До глубоких сумерек проходил он вдоль кручи. Воротясь домой, весь ужин промолчал, а перед отходом ко сну молвил Дарье Сергевне да матери Макрине:
— Решил я. Стану просить мать Манефу, приняла бы к себе Дуню… А вы уж ее не оставьте, Дарья Сергевна, поживете с ней, покамест будет она в обученье. Она ж и привыкла к вам… Обидно даже немножко — любит она вас чуть ли не крепче, чем родного отца.
Радостно блеснули взоры Дарьи Сергевны, но она постаралась подавить радость, скрыть ее от Марка Данилыча, не показалась бы она ему обидною. «Тому, дескать, рада, что хозяйство покидает и дом бросает бог знает на чьи руки».
Макрина еще больше, чем Дарья Сергевна, рада была решенью Марка Данилыча. «Большое спасибо скажет мне мать игуменья, что сумела я уговорить такого богатея отдать в обитель свою единственную дочку», — так думала довольная успехом своим уставщица.
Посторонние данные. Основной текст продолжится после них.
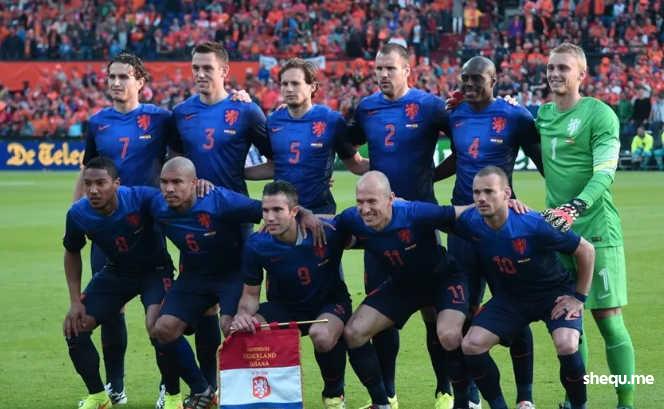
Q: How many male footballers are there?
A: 11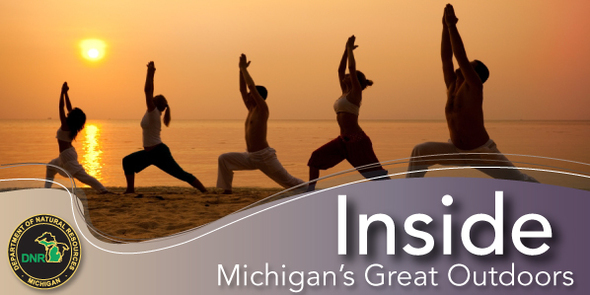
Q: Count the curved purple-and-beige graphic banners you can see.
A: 1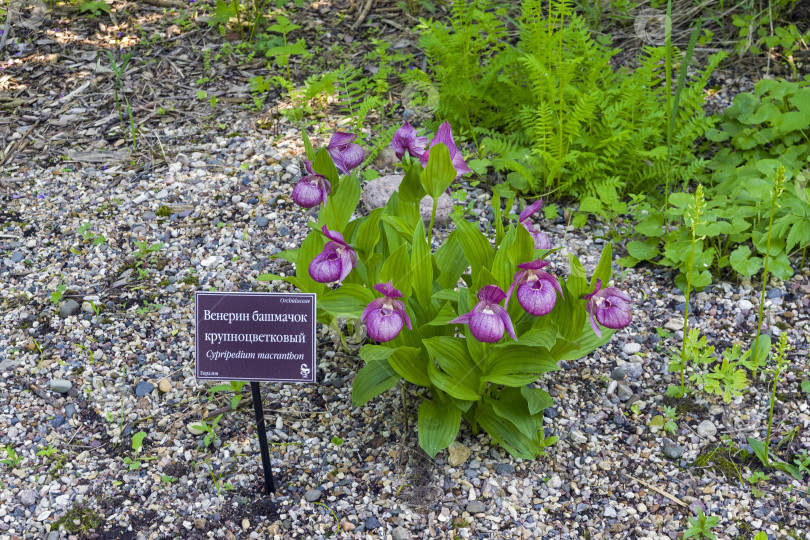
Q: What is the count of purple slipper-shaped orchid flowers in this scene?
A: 10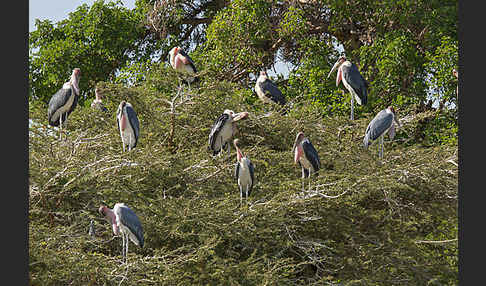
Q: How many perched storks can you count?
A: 11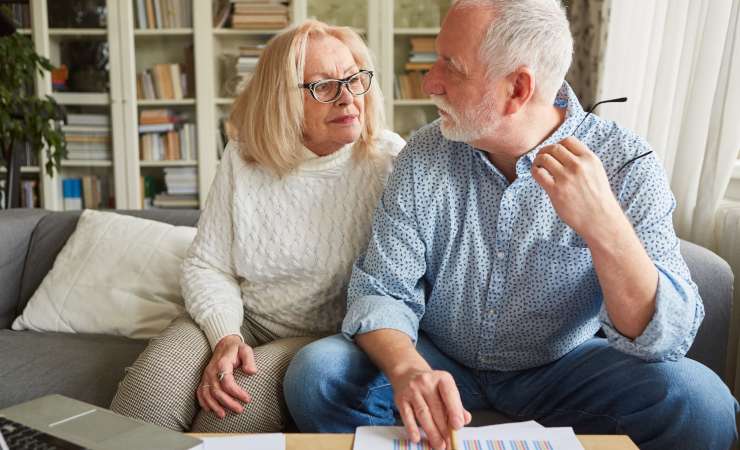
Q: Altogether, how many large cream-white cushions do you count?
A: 1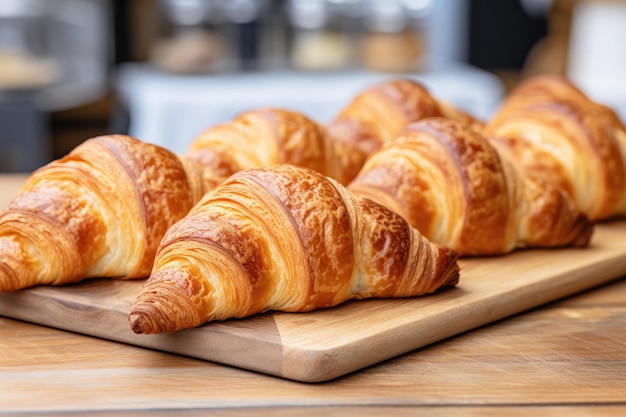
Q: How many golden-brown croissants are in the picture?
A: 6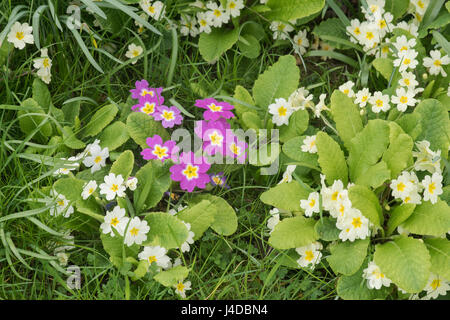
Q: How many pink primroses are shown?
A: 8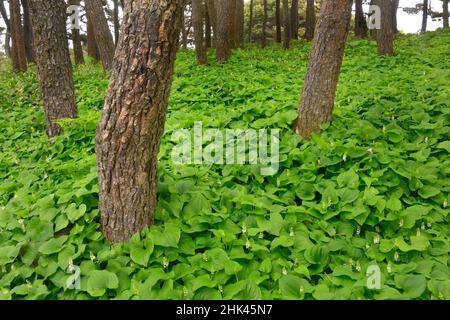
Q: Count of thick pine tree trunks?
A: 3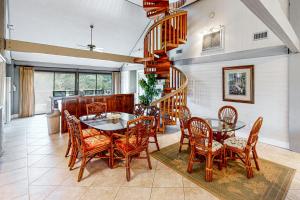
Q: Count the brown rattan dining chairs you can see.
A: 10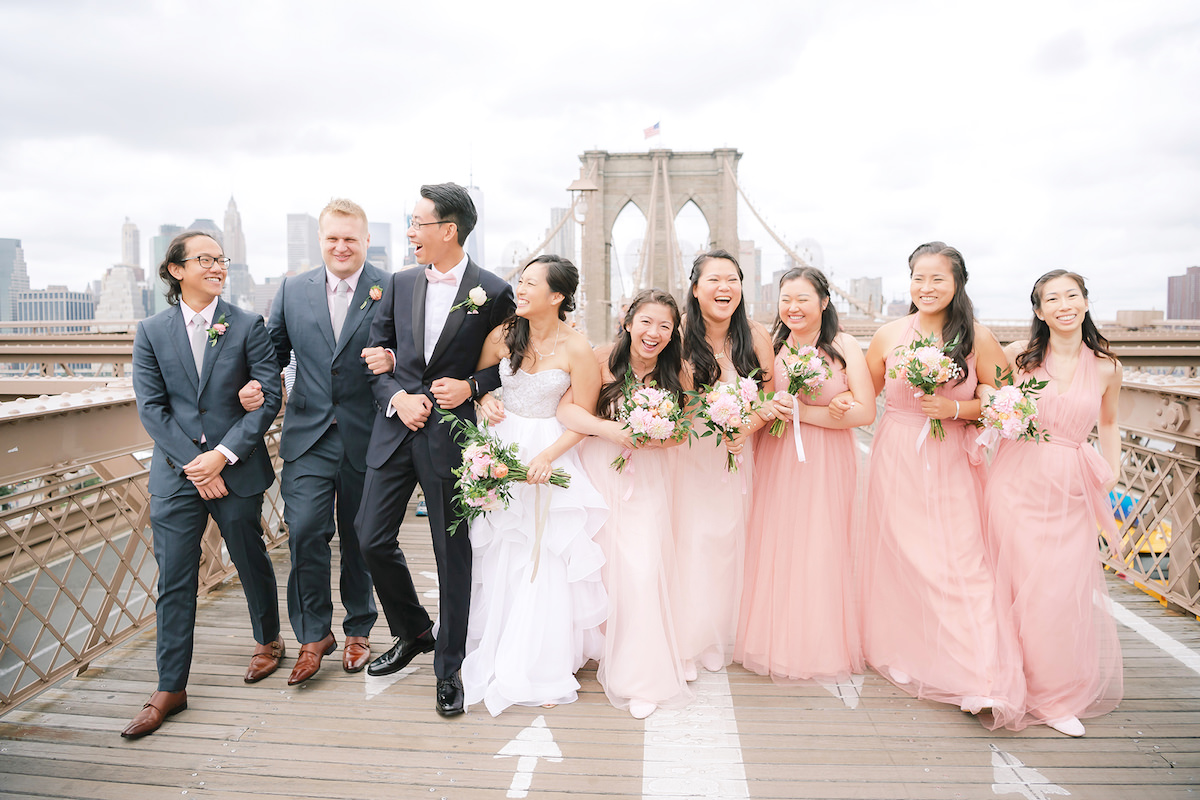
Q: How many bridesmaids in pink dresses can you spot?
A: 5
Перечисляет в мыслях, сколько денег, сколько подарков получит обитель от нового «благодетеля», а уж насчет запасов, особенно рыбных, нечего и думать — завалит Смолокуров обительские погреба, хоть торг заводи: всю рыбу никак тогда не приесть. Но этого мало показалось ревностной до обительских выгод уставщице, вздумалось ей еще поживиться на счет Марка Данилыча.